(What you need to do)
Work out the count of lines in the listing below that include "dark". Give that count alone.

(Stored data)

################

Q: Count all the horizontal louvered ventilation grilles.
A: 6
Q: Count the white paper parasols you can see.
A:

################

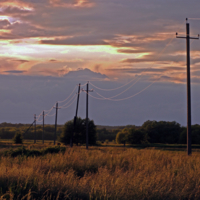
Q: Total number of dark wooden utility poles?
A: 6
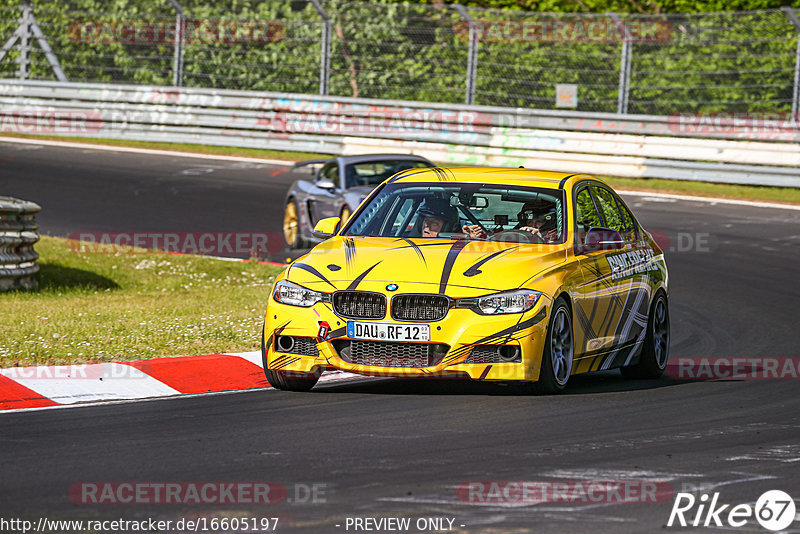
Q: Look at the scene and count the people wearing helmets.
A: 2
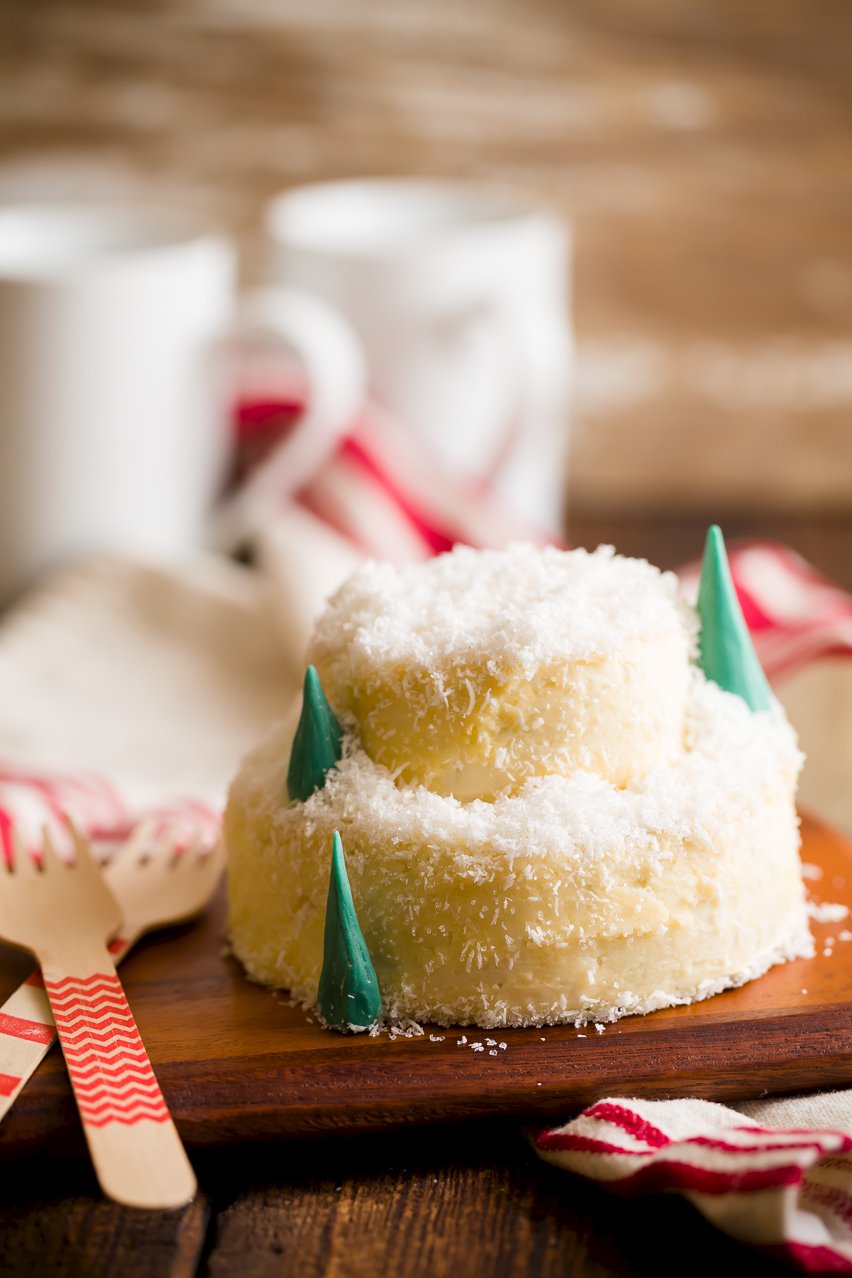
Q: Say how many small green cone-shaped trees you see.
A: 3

################

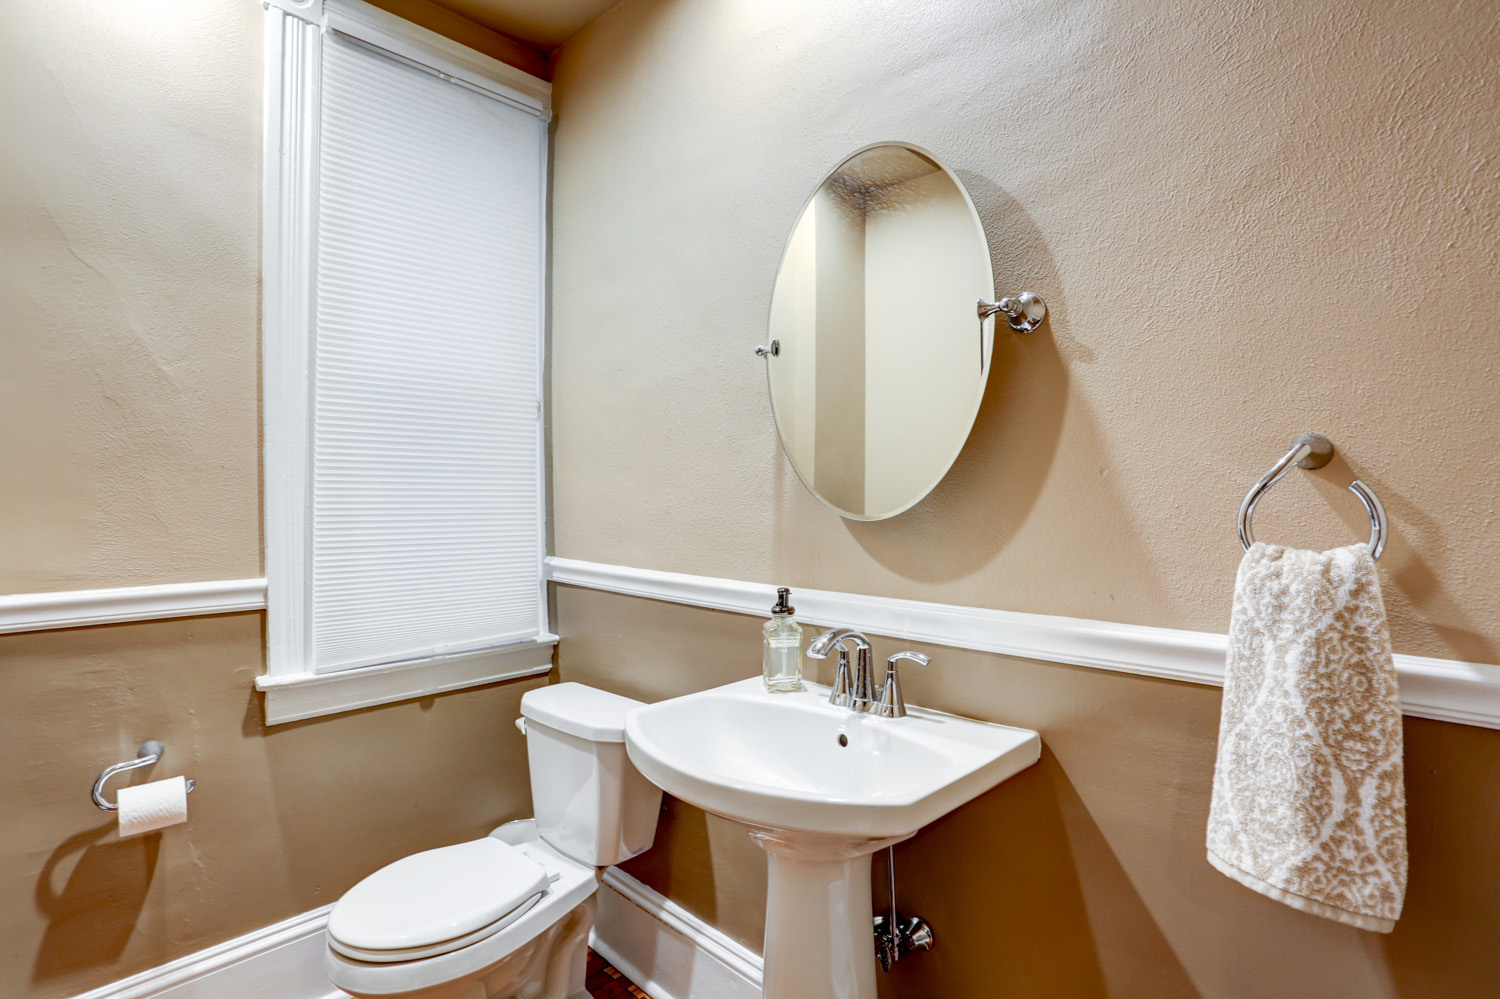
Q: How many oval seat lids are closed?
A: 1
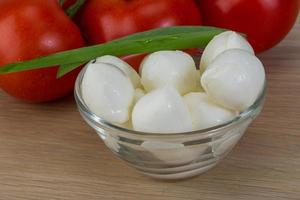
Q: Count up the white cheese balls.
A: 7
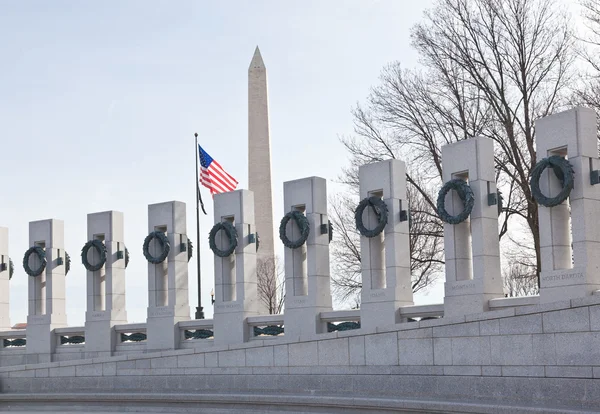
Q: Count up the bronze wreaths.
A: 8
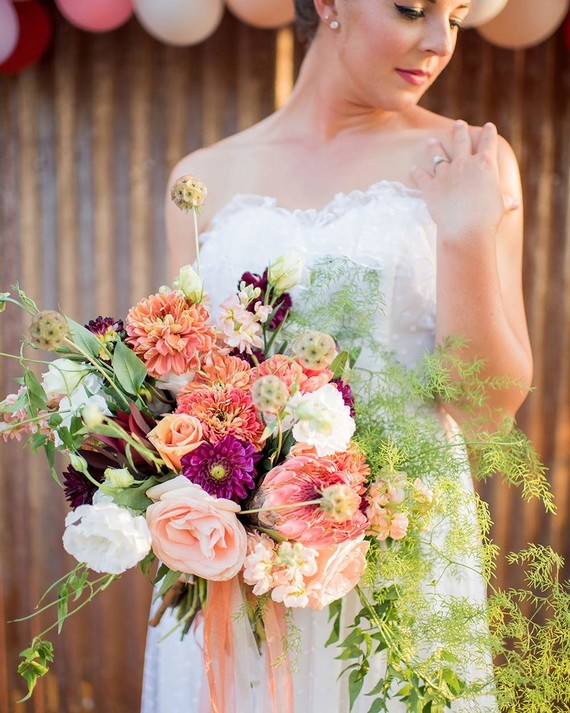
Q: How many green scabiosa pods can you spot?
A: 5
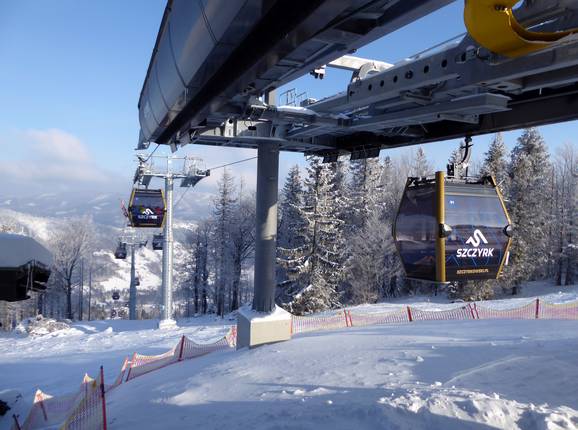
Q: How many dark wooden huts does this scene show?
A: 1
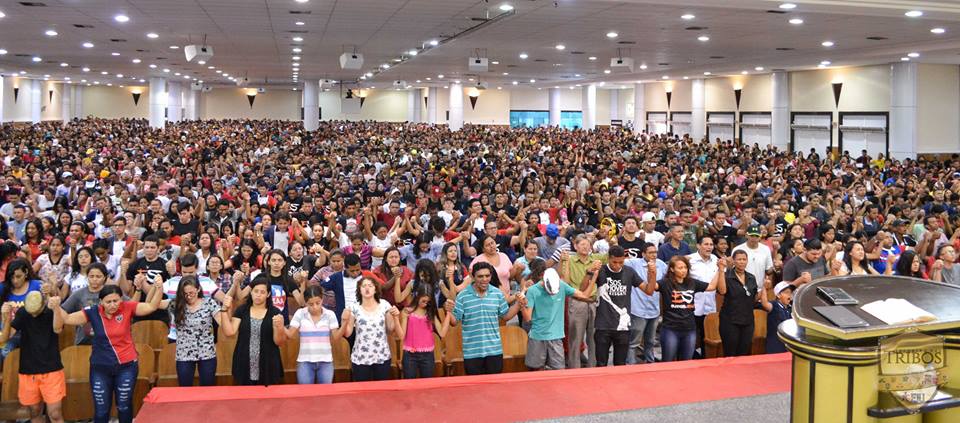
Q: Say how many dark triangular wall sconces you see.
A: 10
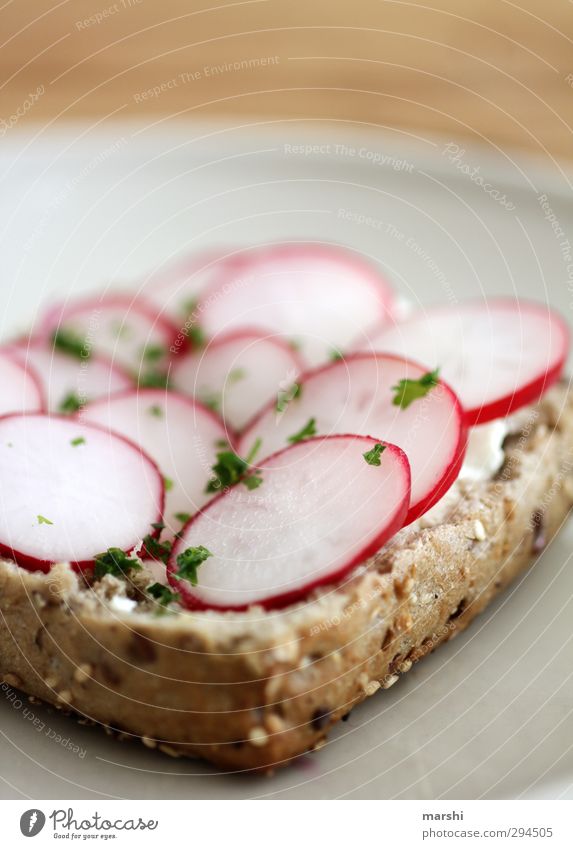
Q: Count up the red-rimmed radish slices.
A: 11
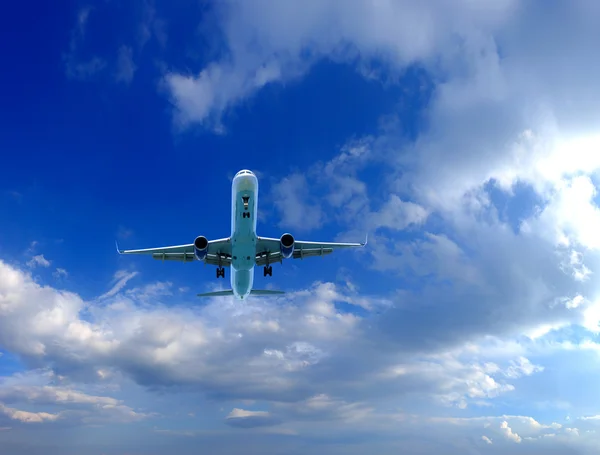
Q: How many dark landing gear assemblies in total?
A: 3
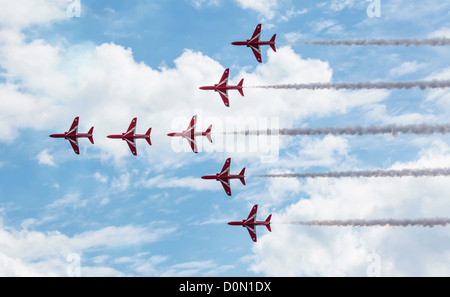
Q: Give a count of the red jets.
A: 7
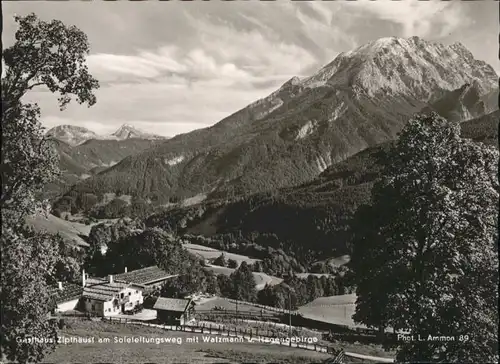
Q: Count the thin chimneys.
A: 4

################

(Final answer)
4